(Counting comprehension data)

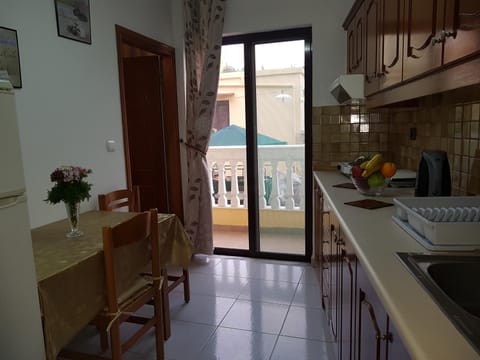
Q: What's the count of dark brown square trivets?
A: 2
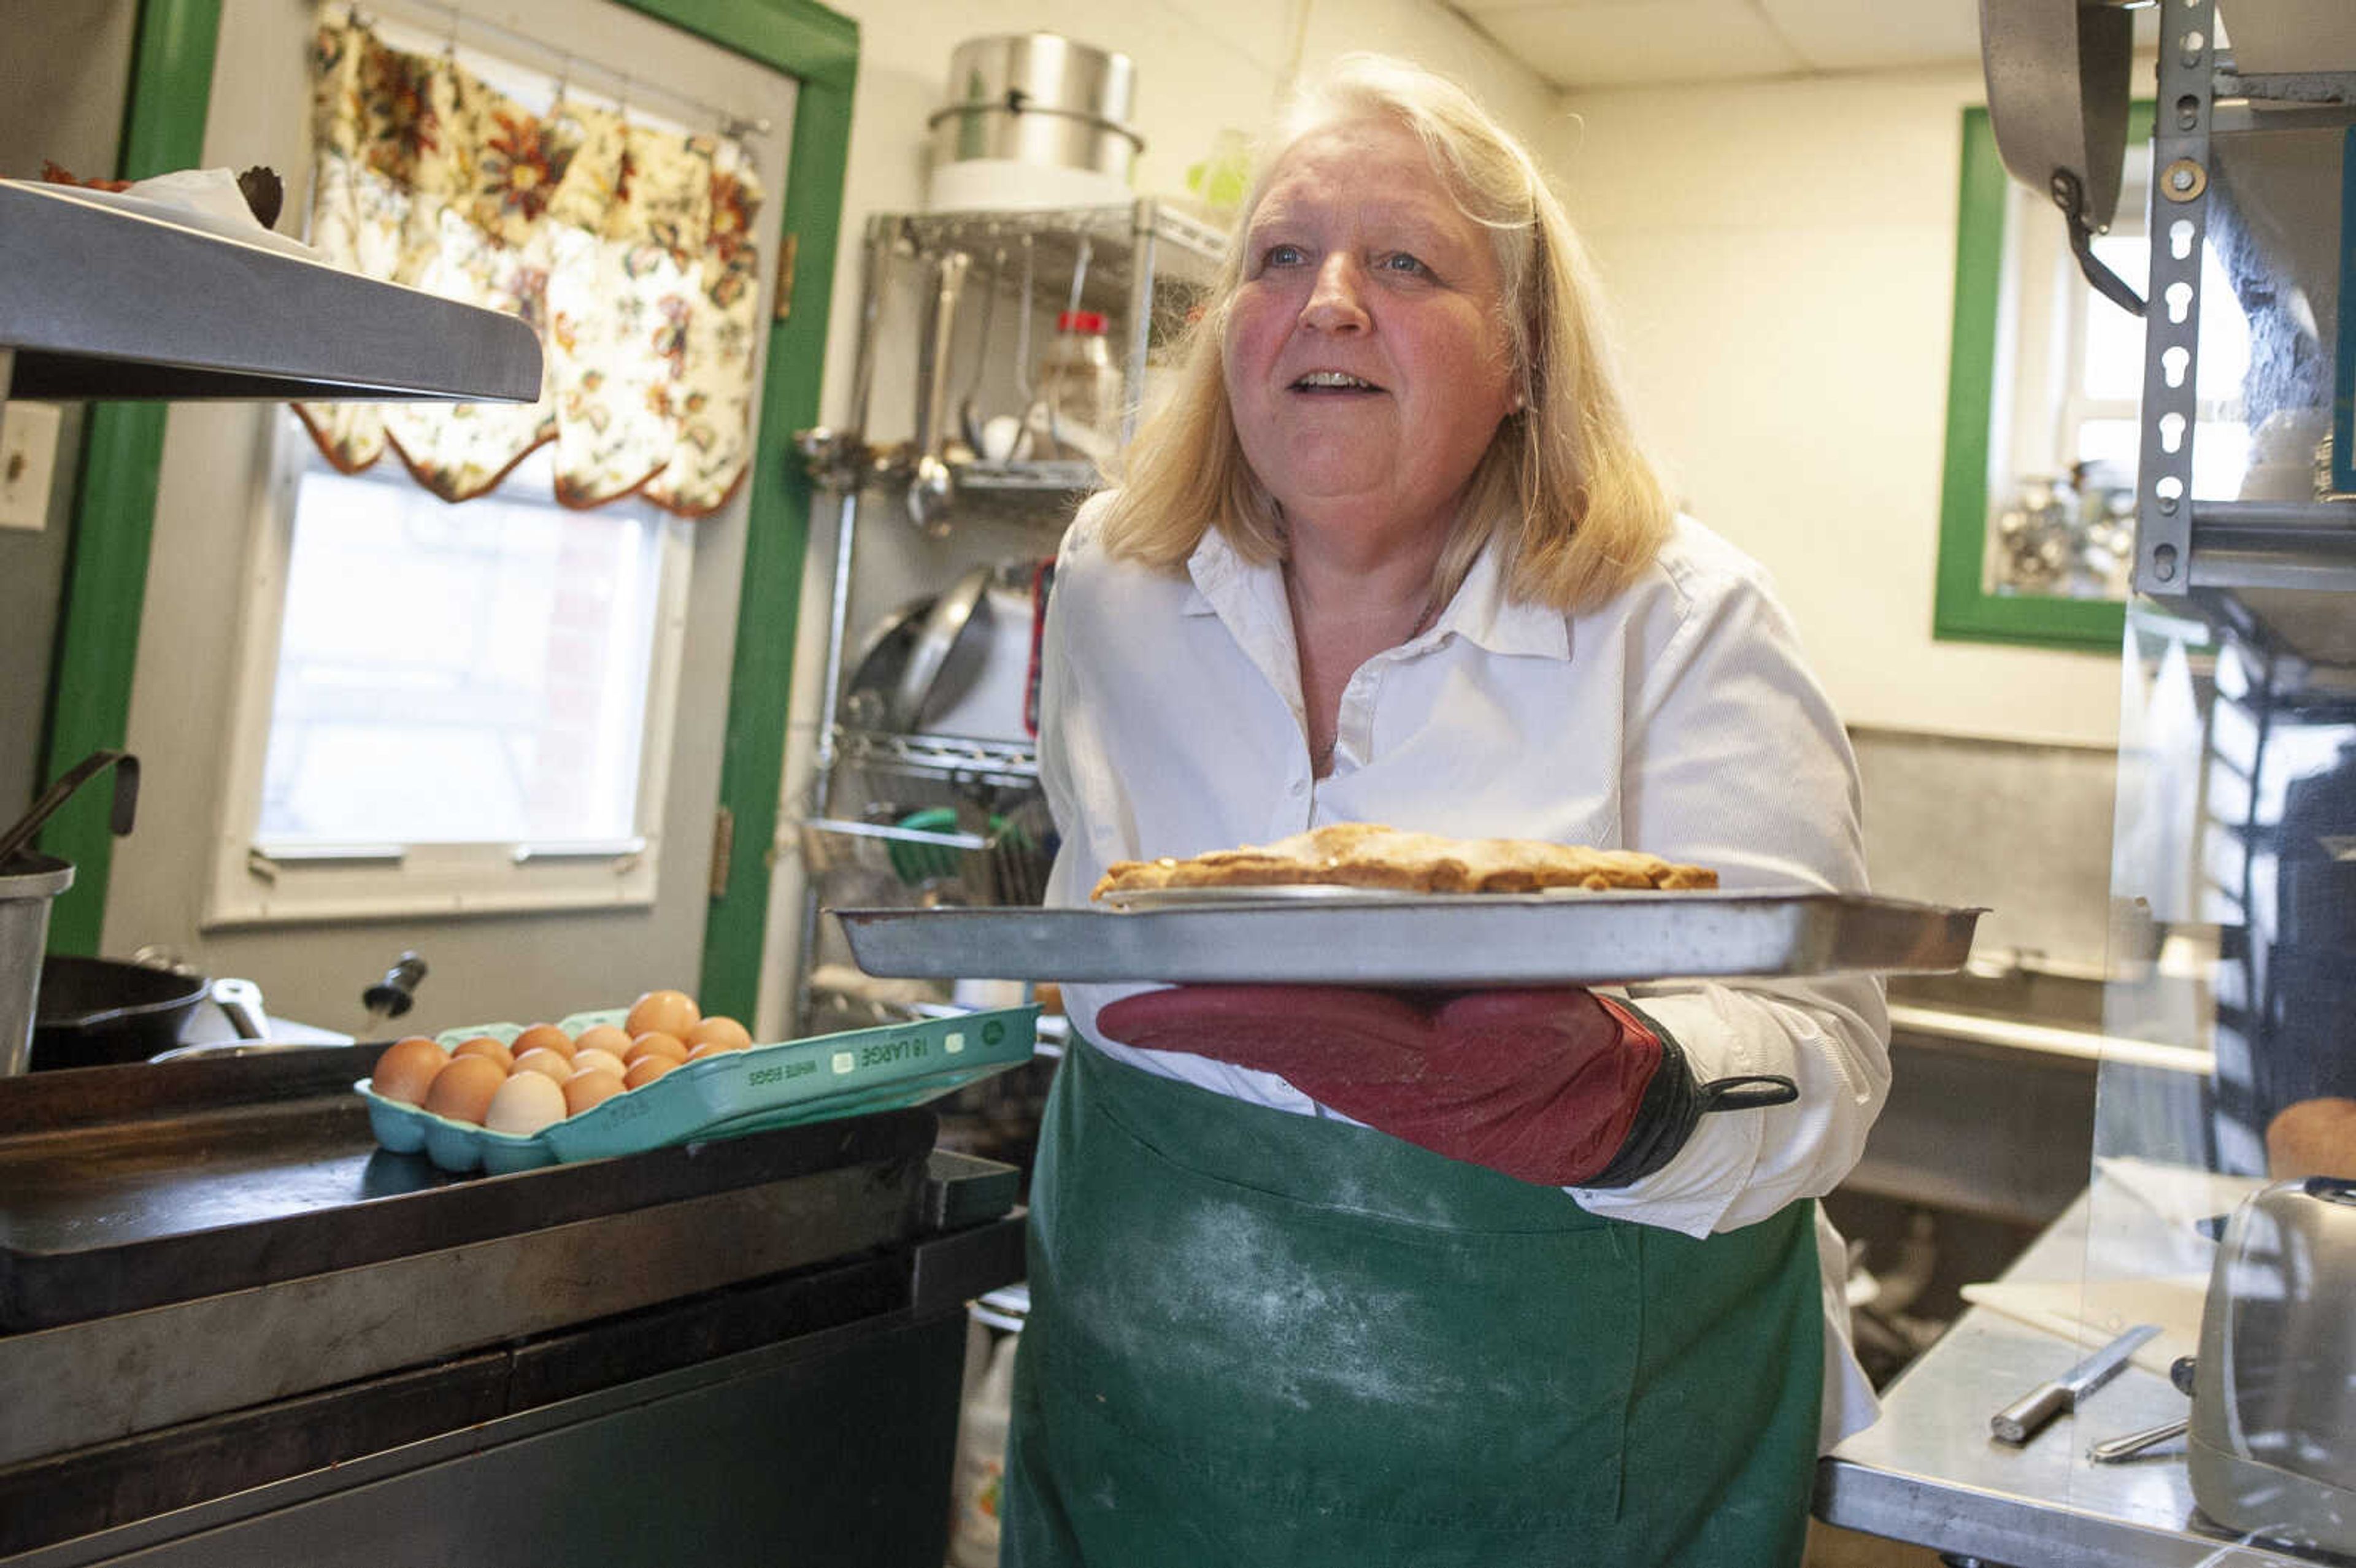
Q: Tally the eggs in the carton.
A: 14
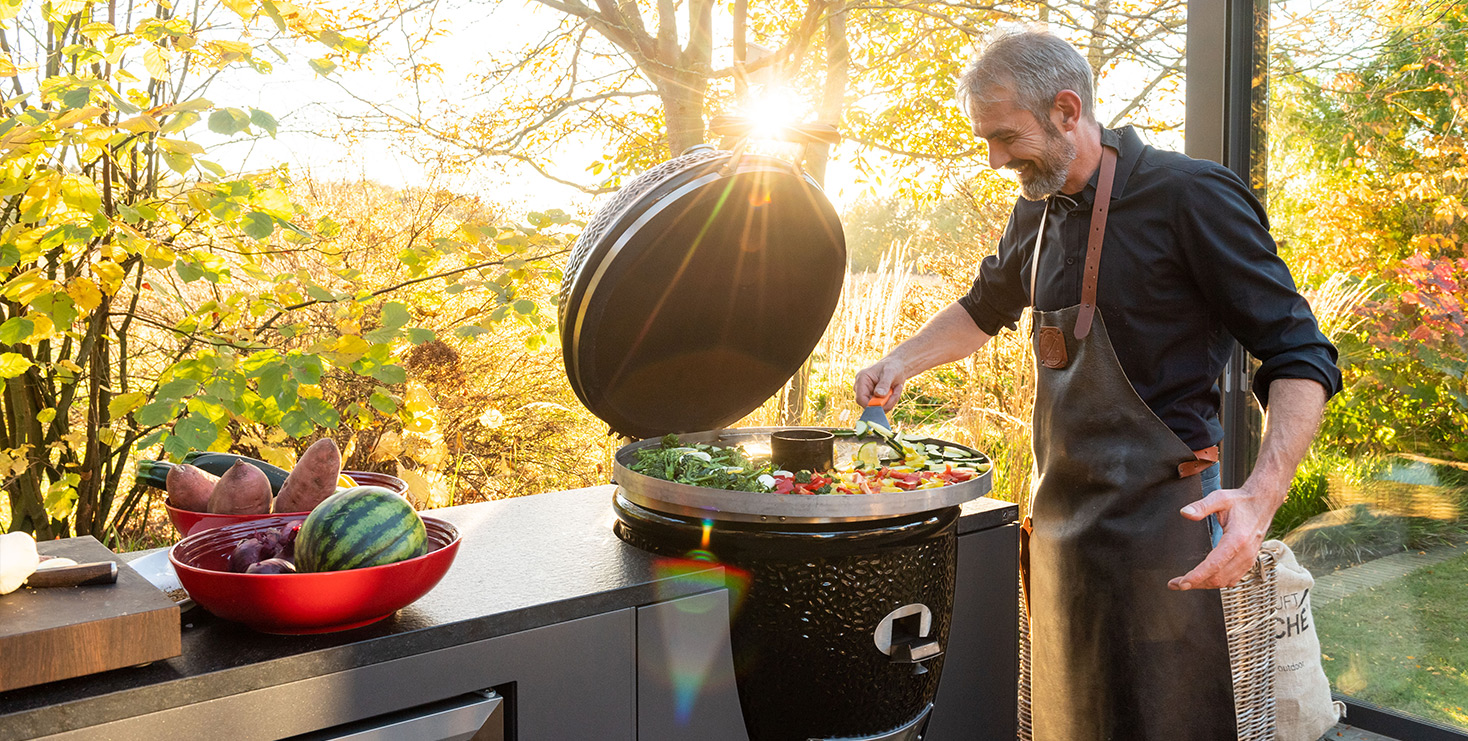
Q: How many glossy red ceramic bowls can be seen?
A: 2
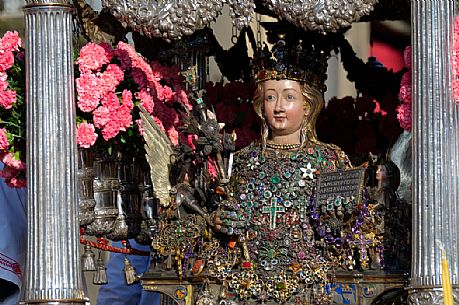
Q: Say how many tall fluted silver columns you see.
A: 2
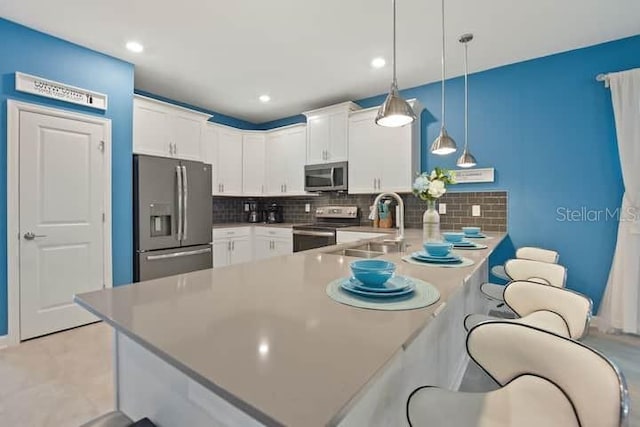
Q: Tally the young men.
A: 0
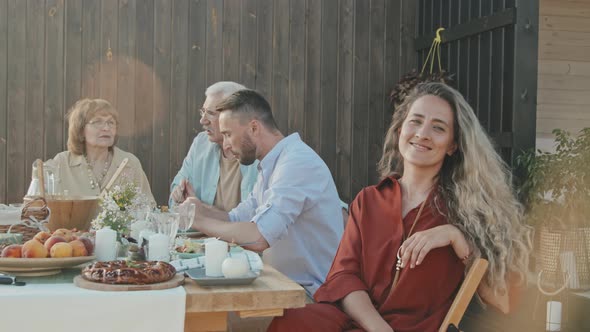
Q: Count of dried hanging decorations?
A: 1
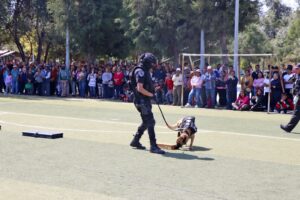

### [Exercise]
Check every line above for the string "many" and copy those that have it.

### [Response below]
Q: How many glossy red ceramic bowls can be seen?
Q: Say how many tall fluted silver columns you see.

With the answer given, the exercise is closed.